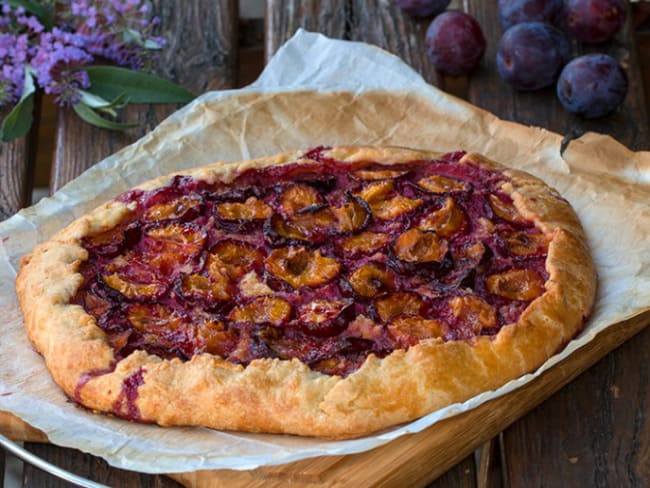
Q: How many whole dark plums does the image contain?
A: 6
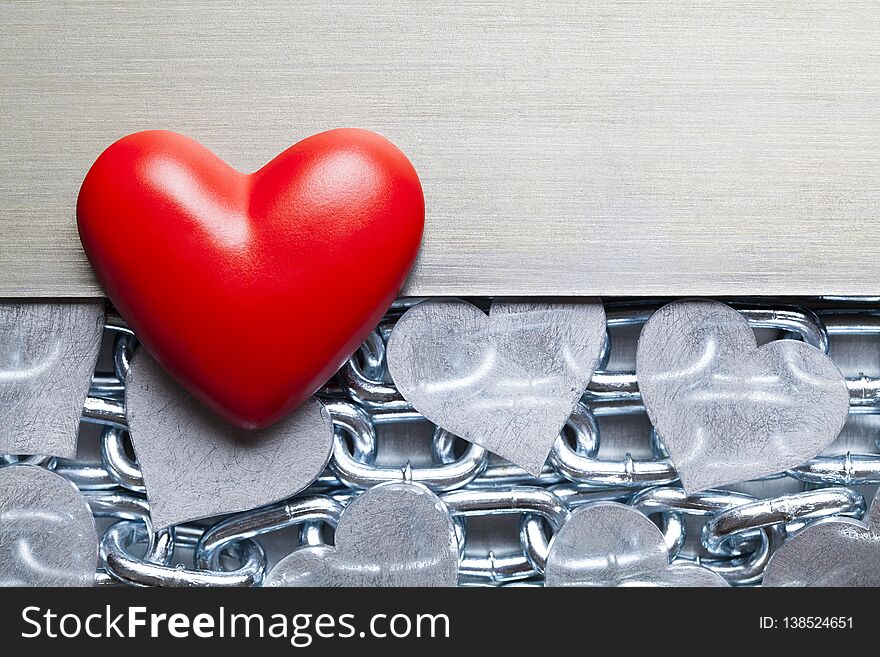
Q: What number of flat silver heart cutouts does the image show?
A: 8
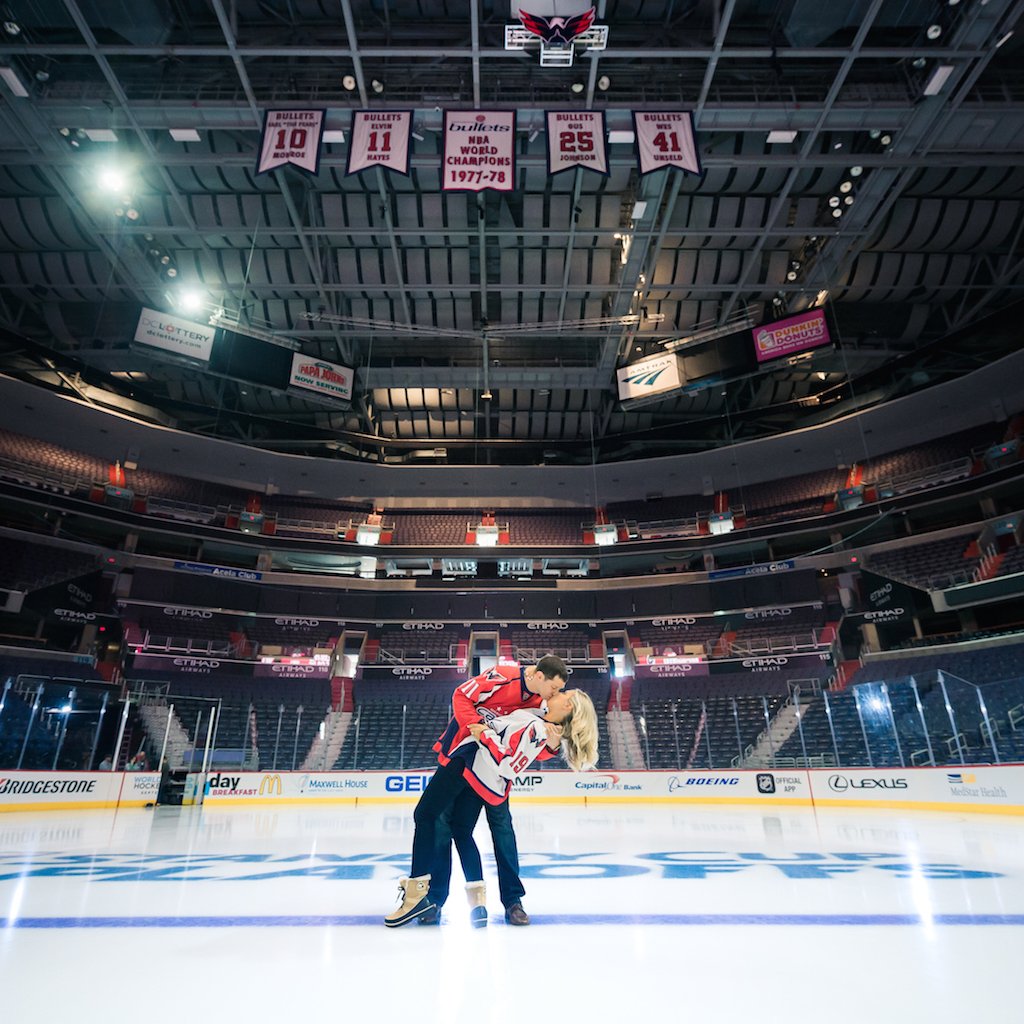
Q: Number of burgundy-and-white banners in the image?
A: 5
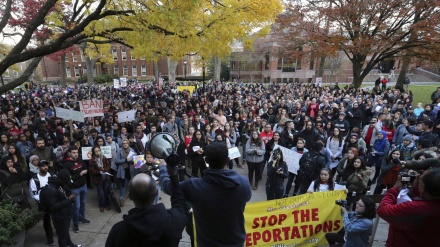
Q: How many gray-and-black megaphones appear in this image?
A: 1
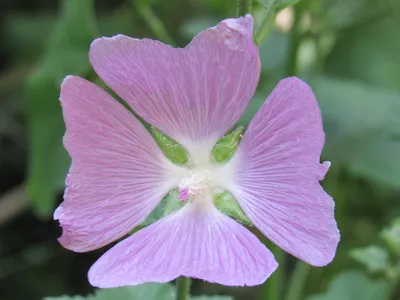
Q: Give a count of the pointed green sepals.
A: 4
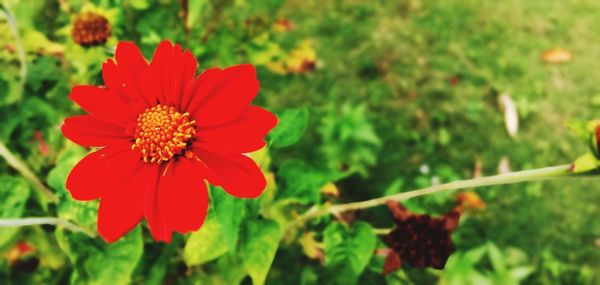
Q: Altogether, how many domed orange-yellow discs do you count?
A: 1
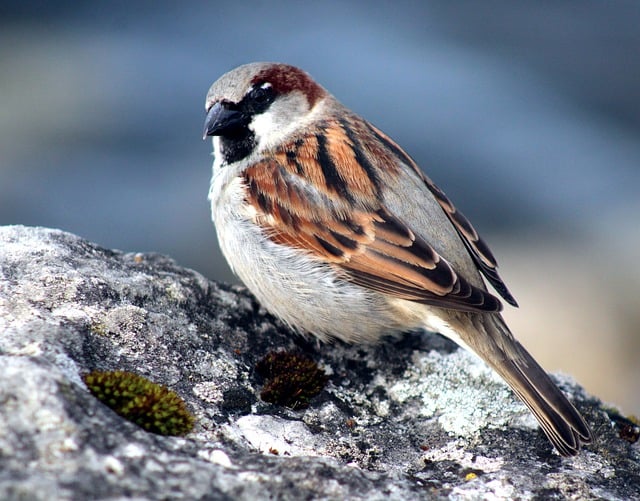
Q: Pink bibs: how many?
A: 0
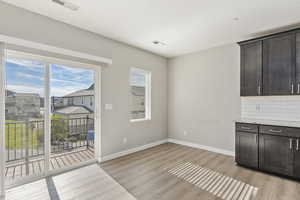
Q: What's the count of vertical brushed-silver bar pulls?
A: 6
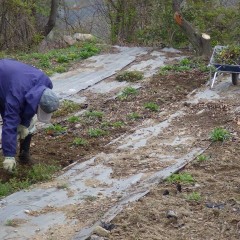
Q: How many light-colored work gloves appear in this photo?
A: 2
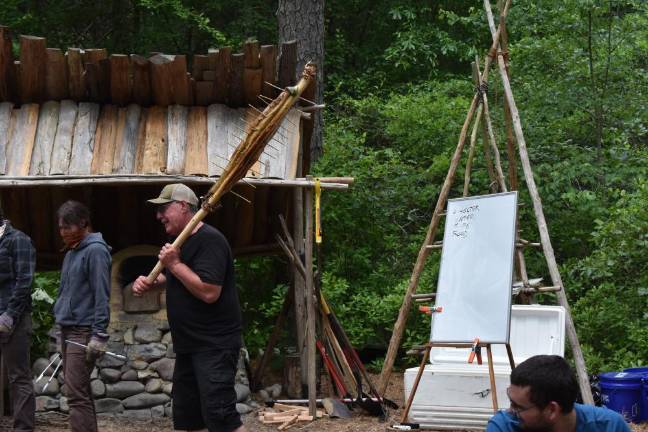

######

» Instructions for the task
Please set down the data above exactly as given, leaving every picture out.

» Result of the task
Q: How many whole dark plums does the image contain?
A: 6
Q: What number of flat silver heart cutouts does the image show?
A: 8
Q: Number of burgundy-and-white banners in the image?
A: 5
Q: How many gray-and-black megaphones appear in this image?
A: 1
Q: Give a count of the pointed green sepals.
A: 4
Q: Altogether, how many domed orange-yellow discs do you count?
A: 1
Q: Pink bibs: how many?
A: 0
Q: What's the count of vertical brushed-silver bar pulls?
A: 6
Q: How many light-colored work gloves appear in this photo?
A: 2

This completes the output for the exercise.